In what follows, we propose a scheme that exploits these properties to
efficiently support network forensics queries in an off-the-shelf
relational database.
3 On-Demand View Materialization and Indexing (OVMI)
To support network forensics queries, we propose to maintain only a
full index on start_ts and create additional indexes over the
historical flow log on-demand (i.e., when an event occurs) and
partially (i.e., only index data that is relevant to the
alert). Since our scheme (OVMI) does not rely on multiple full
indexes, the database can sustain a high average insert rate of network flow
data. At the same time, because OVMI still indexes the relevant data,
it provides fast query execution. Given that forensic queries are
predictable (Section 2.3), a simple rule-based
deterministic algorithm can be used to select the predicates and
indexes for each newly detected event.
3.1 Partial Materialization and Indexing
PostgreSQL already supports partial indexes [19], where an
index is built only over tuples that match a particular predicate.

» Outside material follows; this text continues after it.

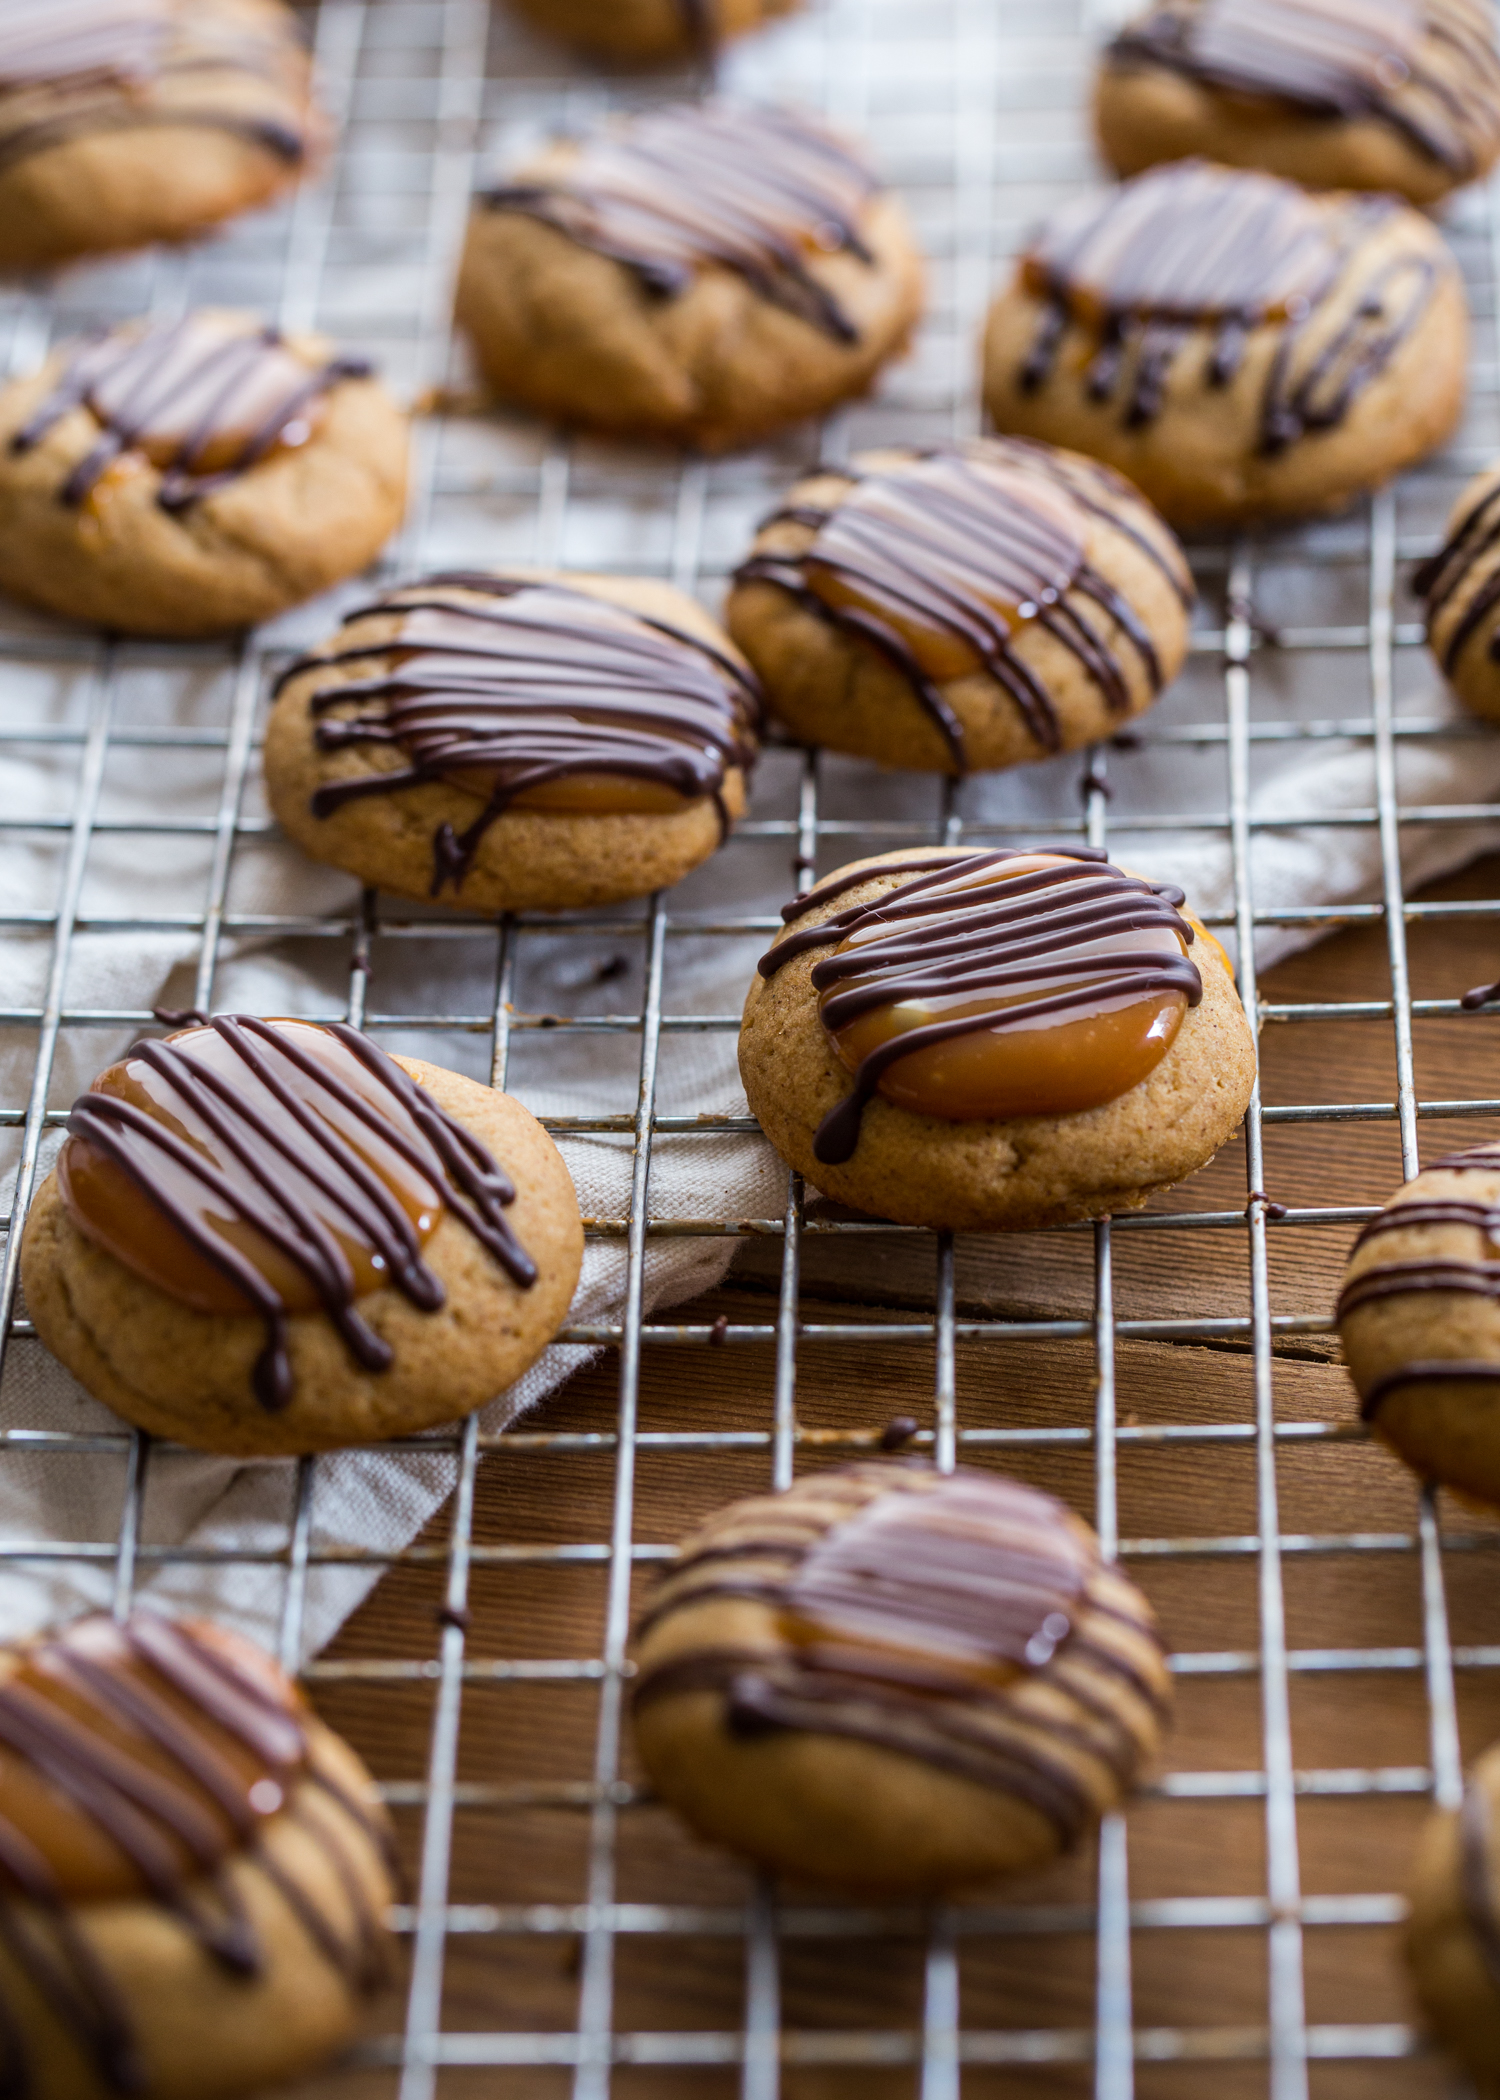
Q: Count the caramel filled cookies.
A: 15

However, when building a partial index, PostgreSQL does not utilize
existing indexes that match the predicate but instead scans the
entire underlying relation. This approach is untenable in our
setting because the historical log is large and grows with time.
Instead, we propose to use a materialized view. When an alert occurs,
OVMI reacts by copying into a temporary table all network flow data
that falls within some predefined time window (T) and matches a predicate determined by the
alert. In doing so, OVMI utilizes the index on start_ts and avoids
scanning the whole relation. The following example shows a
materialized view created upon scan_event_1.

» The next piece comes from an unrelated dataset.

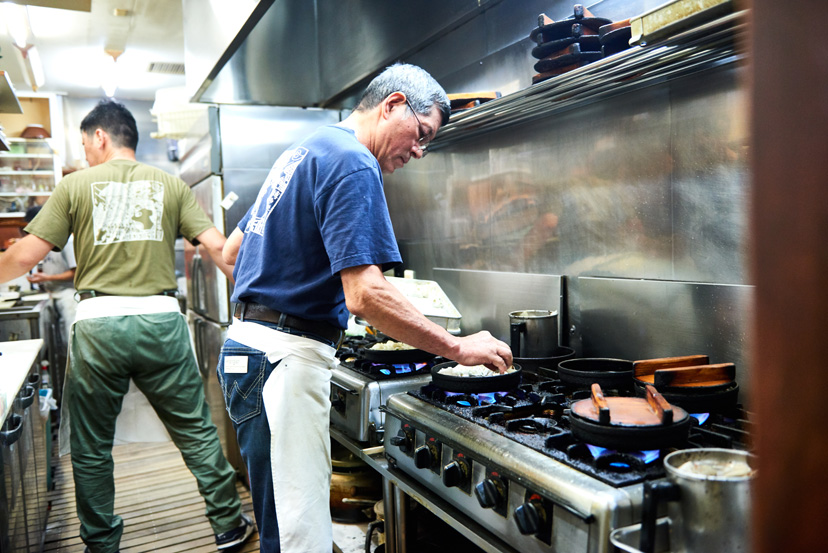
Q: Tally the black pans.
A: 6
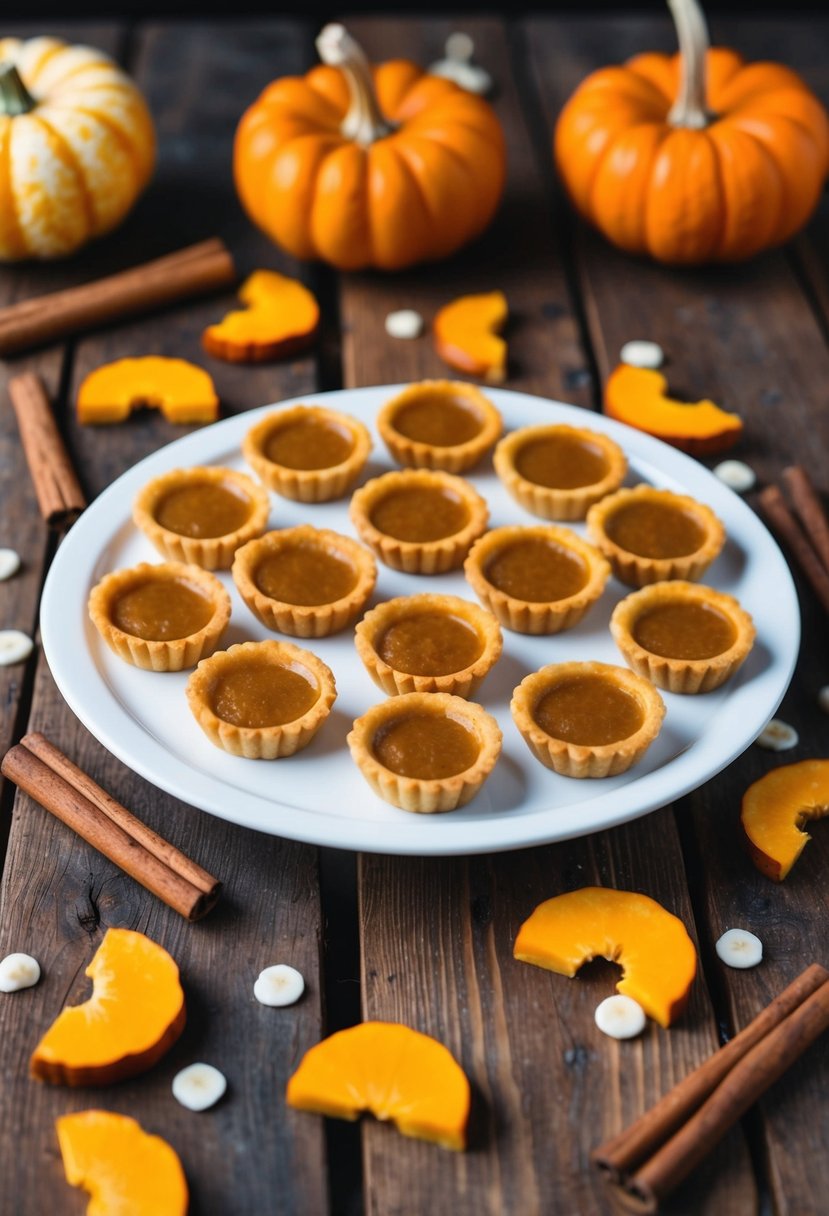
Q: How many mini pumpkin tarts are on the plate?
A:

SELECT * INTO scan_event_1 FROM Flows
WHERE start_ts >= 'now - T' AND
start_ts <= now AND
(cli_ip = X OR srv_ip = X)
| Window Size |
| 1 hour | 6 hours | 1 day | 2 days |
Scan Window | 19 s | 6.2 min | 56 min | 5 h |
Materialize 5% | 24 s | 6.5 min | 58.4 min | 5.3 h |
Table 2: Scanning and materializing various time
windows. View materialization is largely dominated by the time
it takes to scan the window. We assume a flow rate of 3,000
flows/s and materialize 5% of the window.
Figure 4: Time to index the materialized view. We are
showing the time to create one through three indexes concurrently
and compare it with the time to create them sequentially. Concurrent
indexing is significantly faster than sequential indexing and it is
little compared to view materialization.
As mentioned in Section 2.3, typical forensic queries
only look at a small percentage of the tuples in the time window (T).
Table 2 shows the time it takes to scan a window T and
to materialize 5% of the tuples in T, assuming a flow rate of 3,000
flows/s.2 We see that the view
materialization time is largely dominated by the time it takes to scan
the window. For example, materializing 5% of a 1-day window incurs
only about 4.2% penalty over scanning the window.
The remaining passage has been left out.